Putin açısından ilk sürpriz İngiltere parlamentosundan David Cameron’ın onay alamaması ile yaşandı. Obama yönetiminin Kongre’den Suriye’de operasyon için yeterli desteği alamama ihtimali cesaretlendirdi. Putin için bir diğer işaret de 5-6 Eylül tarihlerinde St. Petersburg’da gerçekleşen G20 zirvesinde dünya kamuoyu ve Batılı ülkelerin Suriye’ye dış askeri müdahale konusunda ortadan ikiye ayrılması oldu. Esed’in halkına karşı yaptığı katliam nedeni ile her halukarda cezalandırılmasını isteyen sadece ABD, Kanada, Suudi Arabistan, Fransa ve Türkiye vardı. Putin zirve sonrası düzenlediği basın toplantısında özellikle Hindistan ve Endonezya’nın Suriye’de dış askeri müdahaleye karşı olmasının kendisi açısından sürpriz olduğunu söyledi. BM Genel Sekreteri, AB yönetcileri açık bir dille askeri müdahaleye karşı olduklarını açıkladı.

ABD Dışişleri Bakanı John Kerry’nin Londra’da yaptığı açıklamada “Esed kimyasal silahları devrederse askeri müdahaleden kurtulabilir” açıklaması bir anda kurulmuş cümleler değildi. Başkan Obama, “sınıfın arka sıralarında oturan canı sıkkın çocuk” Putin’le basına kapalı gerçekleşen görüşmesinde Suriye’de kimyasal silahları ele almış ve kontrolün sağlanması durumunda askeri müdahalenin askıya alınabileceği konusunda mutabakata varmıştı. Obama askeri müdahale girişimini yavaşlatırken, Putin diplomatik adımlarını hızlandırdı ve zirve sonrası için Suriye Dışişleri Bakanı Velid Muallim’e Moskova’da randevu verildi.

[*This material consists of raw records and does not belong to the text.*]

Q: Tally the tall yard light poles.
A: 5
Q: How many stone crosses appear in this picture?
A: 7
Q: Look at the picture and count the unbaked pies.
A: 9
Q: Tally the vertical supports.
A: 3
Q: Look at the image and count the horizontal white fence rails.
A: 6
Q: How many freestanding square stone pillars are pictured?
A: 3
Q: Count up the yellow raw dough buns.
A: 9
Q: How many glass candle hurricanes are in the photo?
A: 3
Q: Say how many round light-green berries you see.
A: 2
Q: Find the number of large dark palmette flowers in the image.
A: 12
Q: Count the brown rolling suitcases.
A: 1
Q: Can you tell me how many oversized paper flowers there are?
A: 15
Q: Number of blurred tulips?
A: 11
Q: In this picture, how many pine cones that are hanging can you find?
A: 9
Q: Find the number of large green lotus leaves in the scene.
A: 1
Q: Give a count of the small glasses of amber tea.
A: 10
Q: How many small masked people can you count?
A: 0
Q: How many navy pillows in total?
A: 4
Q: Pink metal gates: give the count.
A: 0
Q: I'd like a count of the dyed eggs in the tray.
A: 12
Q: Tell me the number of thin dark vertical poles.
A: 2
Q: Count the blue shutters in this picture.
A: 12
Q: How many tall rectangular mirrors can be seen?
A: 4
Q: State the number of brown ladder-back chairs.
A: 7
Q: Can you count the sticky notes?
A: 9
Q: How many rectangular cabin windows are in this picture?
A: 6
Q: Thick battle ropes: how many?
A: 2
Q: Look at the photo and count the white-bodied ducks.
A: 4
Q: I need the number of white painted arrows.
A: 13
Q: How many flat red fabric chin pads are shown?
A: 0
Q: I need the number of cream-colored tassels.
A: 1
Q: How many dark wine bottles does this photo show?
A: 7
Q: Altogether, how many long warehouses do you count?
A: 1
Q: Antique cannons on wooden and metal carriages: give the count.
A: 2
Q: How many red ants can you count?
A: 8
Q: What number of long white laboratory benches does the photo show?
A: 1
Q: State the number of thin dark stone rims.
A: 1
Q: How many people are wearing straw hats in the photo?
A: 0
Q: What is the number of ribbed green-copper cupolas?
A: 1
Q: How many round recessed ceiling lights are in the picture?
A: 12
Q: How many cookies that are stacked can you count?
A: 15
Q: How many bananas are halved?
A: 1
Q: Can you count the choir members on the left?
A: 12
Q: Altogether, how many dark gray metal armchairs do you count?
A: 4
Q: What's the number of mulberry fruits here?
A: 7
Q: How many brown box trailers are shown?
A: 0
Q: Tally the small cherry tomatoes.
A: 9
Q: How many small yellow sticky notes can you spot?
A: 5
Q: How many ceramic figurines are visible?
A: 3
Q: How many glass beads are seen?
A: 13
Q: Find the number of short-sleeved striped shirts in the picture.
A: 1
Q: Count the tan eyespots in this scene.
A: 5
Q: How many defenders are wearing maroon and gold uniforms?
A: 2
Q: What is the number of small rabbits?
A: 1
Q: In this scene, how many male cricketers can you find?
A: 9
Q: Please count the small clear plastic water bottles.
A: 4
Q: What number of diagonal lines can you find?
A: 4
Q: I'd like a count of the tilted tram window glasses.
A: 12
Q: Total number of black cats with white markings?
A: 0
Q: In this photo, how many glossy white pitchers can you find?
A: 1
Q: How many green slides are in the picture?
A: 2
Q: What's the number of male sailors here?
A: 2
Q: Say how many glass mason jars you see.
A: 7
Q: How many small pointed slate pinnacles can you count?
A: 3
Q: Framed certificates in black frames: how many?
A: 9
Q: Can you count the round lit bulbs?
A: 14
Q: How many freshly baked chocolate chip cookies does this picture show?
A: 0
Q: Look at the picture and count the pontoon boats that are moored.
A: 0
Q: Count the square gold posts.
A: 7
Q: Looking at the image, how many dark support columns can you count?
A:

Rusya Dışişleri Bakanı Sergey Lavrov teklifini yaptı, Muallim de aynı gün kimyasal silahların kontrolünün devri ve imhasını kabul ettiklerini açıkladı. Şam yönetiminin Kimyasal Silahların Yasaklanması Örgütü’ne girmeyi de kabul etmesi Obama’nın kimyasal silah gerekçesi ile saldırı tezini ortadan kaldırmış oldu.

Rusya Dışişleri Bakanı Lavrov ve ABD Dışişleri Bakanı Kerry kimyasal silahlardan Suriye’nin nasıl arındırılacağı konusunu Cenevre’de ele alıyor. BM Suriye özel temsicisi Lahdar İbrahimi’nin yanısıra Rusya ve ABD’den kimyasal silah uzmanları da görüşmelere katılıyor. Görüşmelerin iki gün sürmesi bekleniyor. Kimyasal silahlarını vererek askeri müdahaleden kurtulan Esed yönetiminin Cenevre’de yeni bir konferans düzenlenmesine yeşil ışık yaktığı biliniyor. Kaybetmek üzere iken ipten alınan Esed’in yeni dönemde iktidar olup olmayacağı garanti edilemese de siyasi çözümü dayatan Moskova’nın elinin bölgede çok güçleneceği kesin. 13 Eylül’de Bişkek’te başlayacak Şanghay İşbirliği Örgütü (ŞİÖ) zirvesinde Putin, Suriye’yi bir kez daha masaya yatıracak. Türkiye’nin de diyalog ortağı olduğu ŞİÖ Bişkek zirvesinde, İran, Hindistan ve Pakistan’ın tam üyeliği değerlendirilecek. Esed’in kimyasal silahlarından en kazançlı çıkan Putin, arka bahçesinde safları bir kez daha sıklaştırmış olacak.

Putin, ŞİÖ zirvesi yolunda Amerikan basınına verdiği demeci ile Suriye sorunun çözülmesi durumunda diğer konularda da ilerleme sağlanabileceğini söyledi ve Obama’ya bir kez daha şu hatırlatmalarda bulundu:

Askeri müdahale olursa, 1- Ateş bölgeye yayılır, 2- Terör yeni bir ivme kazanır, bizi de yakar, 3- ABD’nin demokrasi öncülüğü zarar görür, 4- Uluslararası örgütler anlamsızlaşır, 5- Saldırı hukuki olmaz, 6- İsrail’e de kimyasal saldırı olabilir, 7- Suriye’nin kimyasal silahlarını kontrol şansını kaçırma.